I also hate restarting a workout regiment just because I try to do as much as I did when I last ended one, where I was in much better shape, and that just...is impossible. But then I berate myself because I'm not in the shape I once was, and then it becomes more and more of a chore rather than something I should be doing for my health and everything. I mean, of course it is going to feel like a chore because to me, almost everything feels that way (seriously, today I had cookies for lunch because cooking just seemed like way more work than I wanted to expend, and then I probably would've skipped dinner if my parents didn't make it for me...I find that when I come home, I'll not eat unless my mom or dad offer to make me something, which makes me sound lazy but it is more that continued apathy about food and everything; if I was in Bing, I just wouldn't have anything). But I don't know how many people have expressed that I should get back into the physical activity thing, especially given my athletic past. That abandoning sports (or rather, giving them up for reasons) probably had a greater toll on my mental health than I realize. And I'm starting to think that might be true, but...I want to compete. It is weird...I have nothing competitive that I am engaged in, and I miss that, in a weird way. I almost wanted to get better at some video game (when I first was dumped, I wanted to do fighting games, but I realized that was just me trying to think of something that I could change about myself in an attempt to get the ex to come back to me...and then it switched over to Halo because I started to enjoy it so fucking much) just to have that competitive edge again. I don't know what sport to play, since soccer is what I would want to do, but the team some of the profs play on (and so I have been invited) is 25+, so I still need to wait.
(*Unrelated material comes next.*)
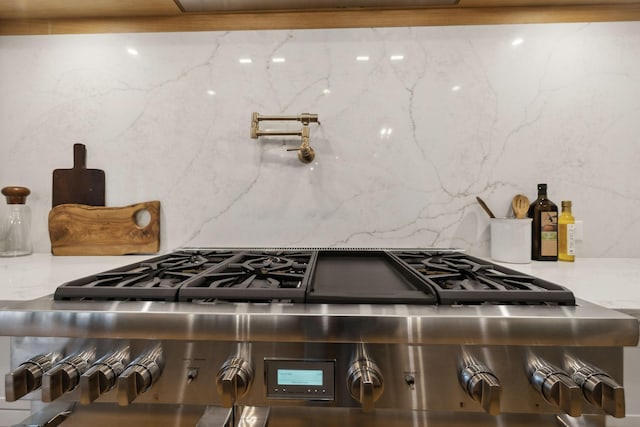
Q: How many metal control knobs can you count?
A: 9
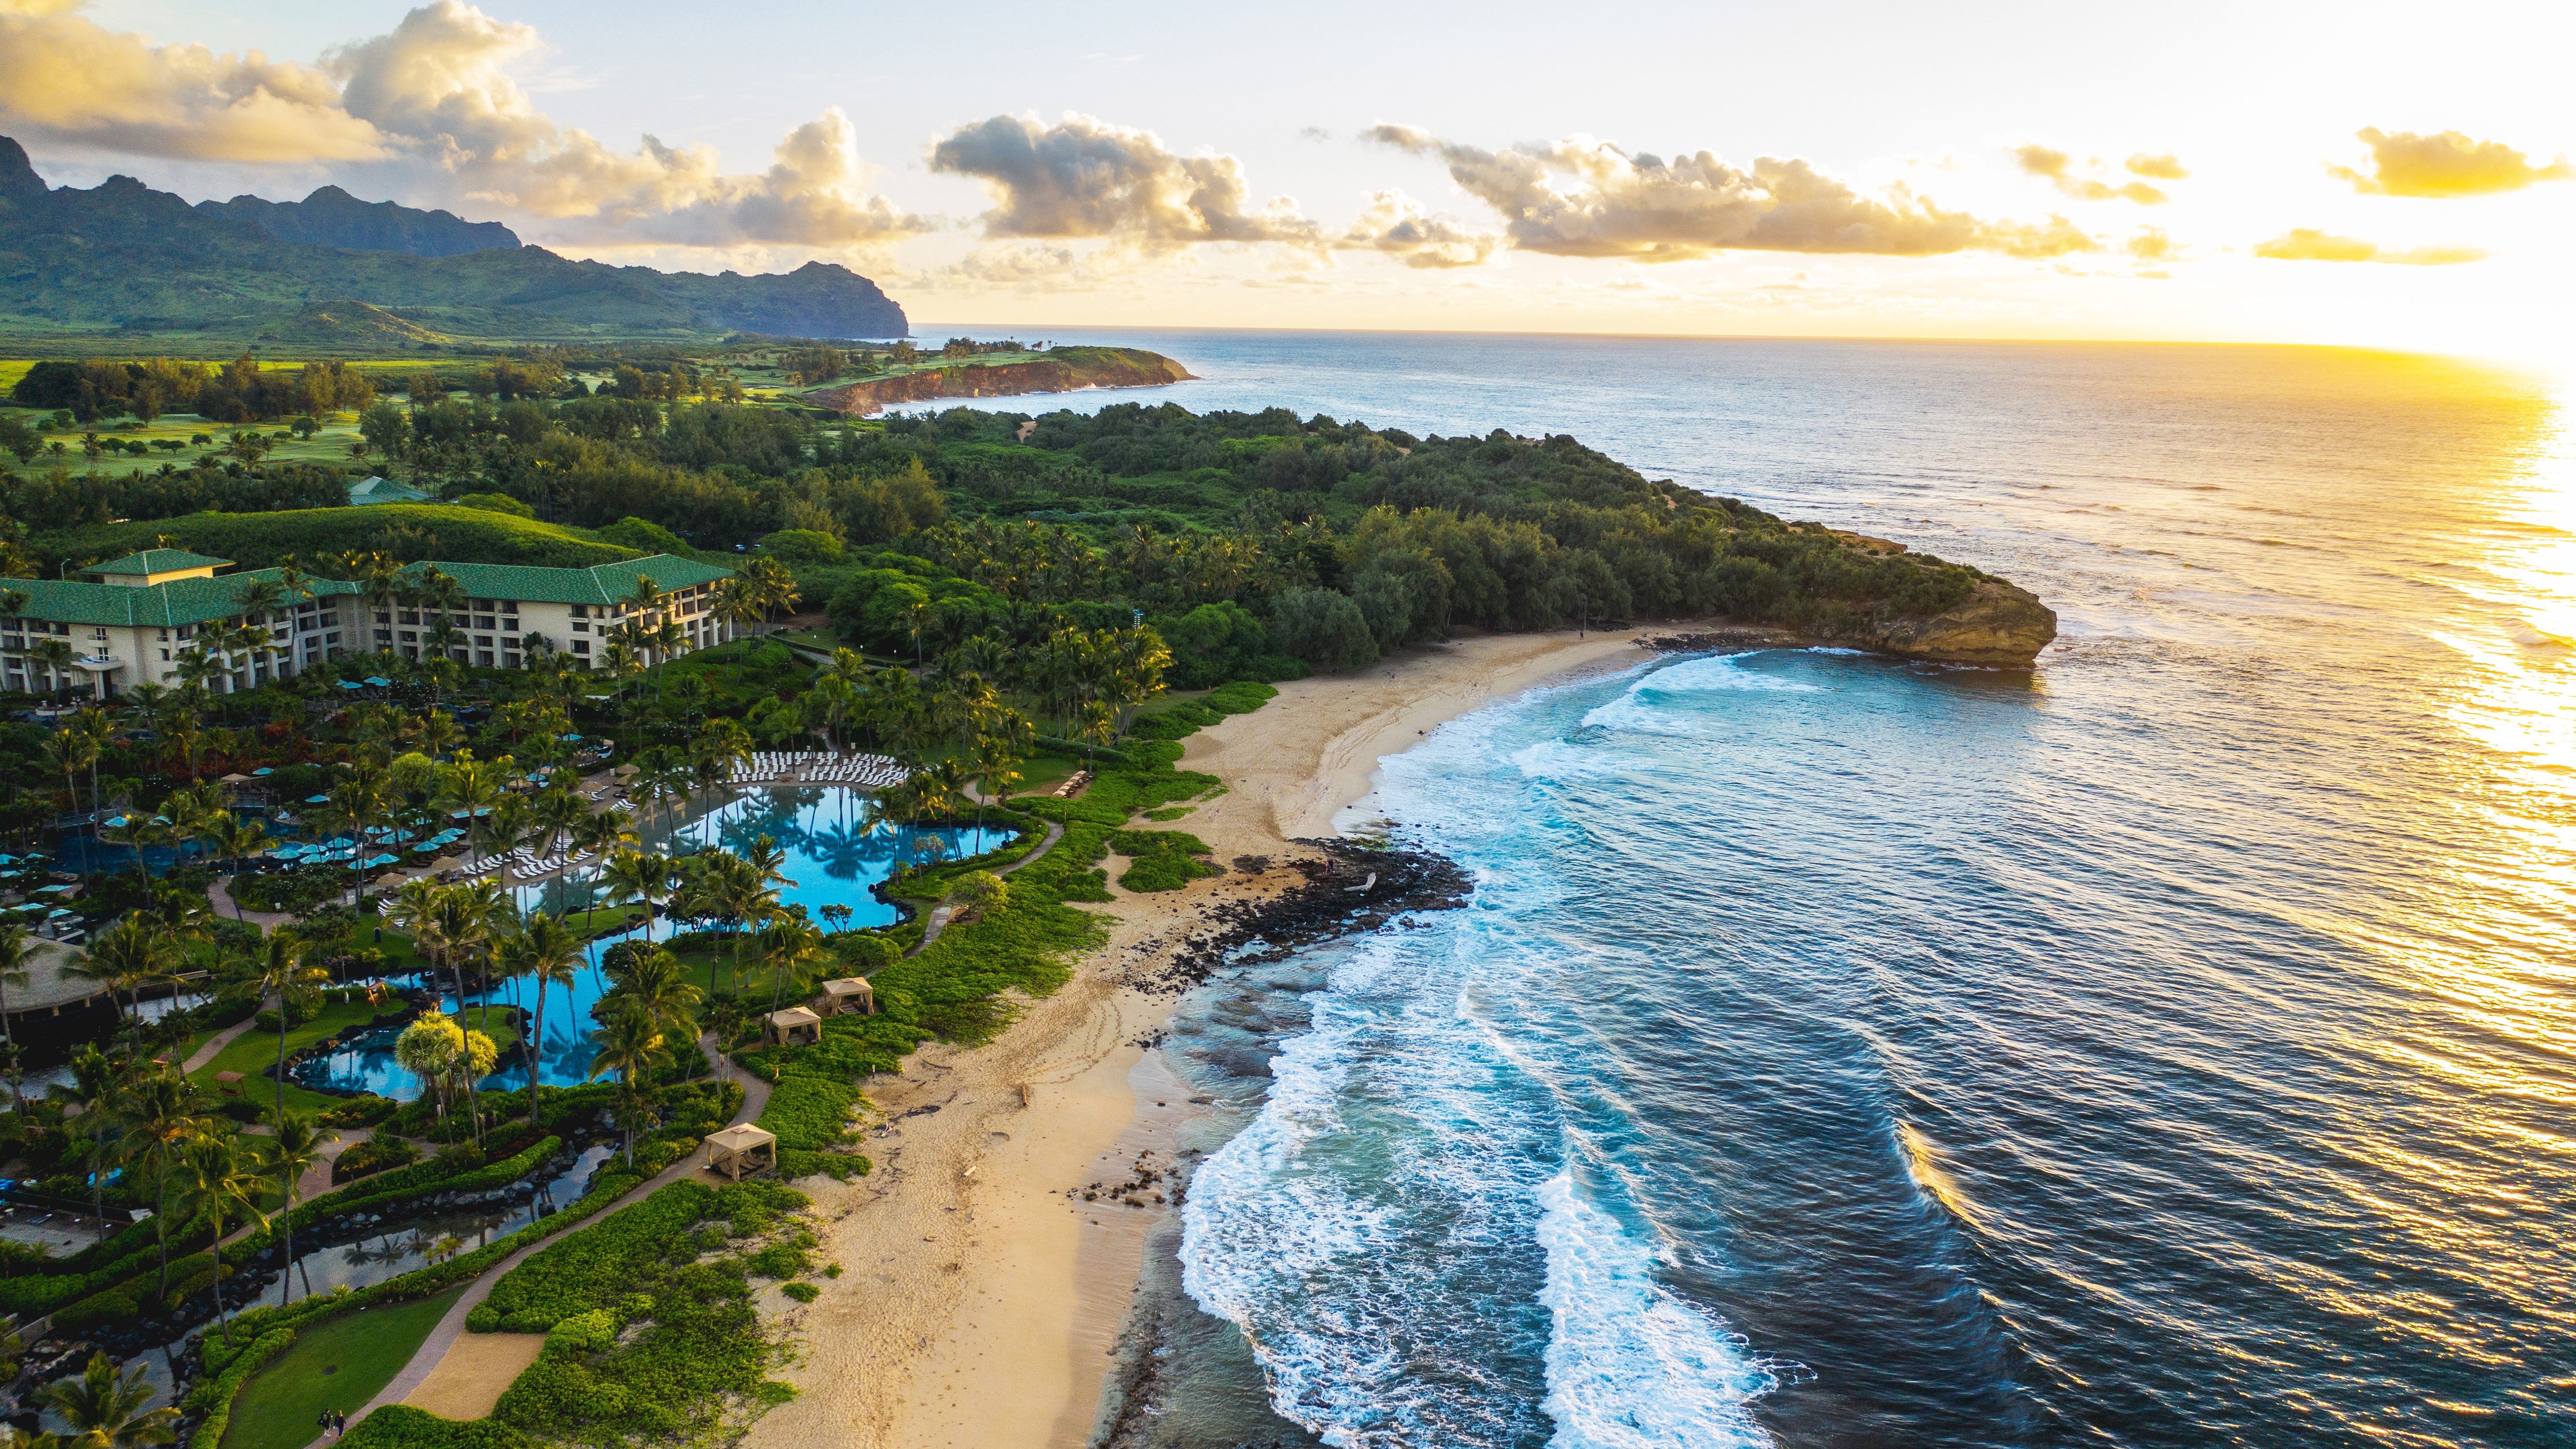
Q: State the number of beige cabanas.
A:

Also, doing that requires I actually socialize. Which is still something that seems less than ideal. I really have found that I am okay with being by myself a lot. Or just among my pups or my family.
Of course, friend tells me not to do that, but he isn't here to drag me out places.
Because of this not wanting to socialize, despite my having been invited places for New Year's...I might not go anywhere? It seems like so much work to go...and I'm anxious about it all and everything. I don't know... On the other hand, if I go to my sister's, I might be able to drag friend to Albany or something and we could hang out there or something.
I do need at least to promise myself to work on my own projects in January before the next semester starts. I really would like to at least do that.
Got two of my three grades back: both As. Hopefully my third will also be an A and I will still keep my 4.0. Wooooo.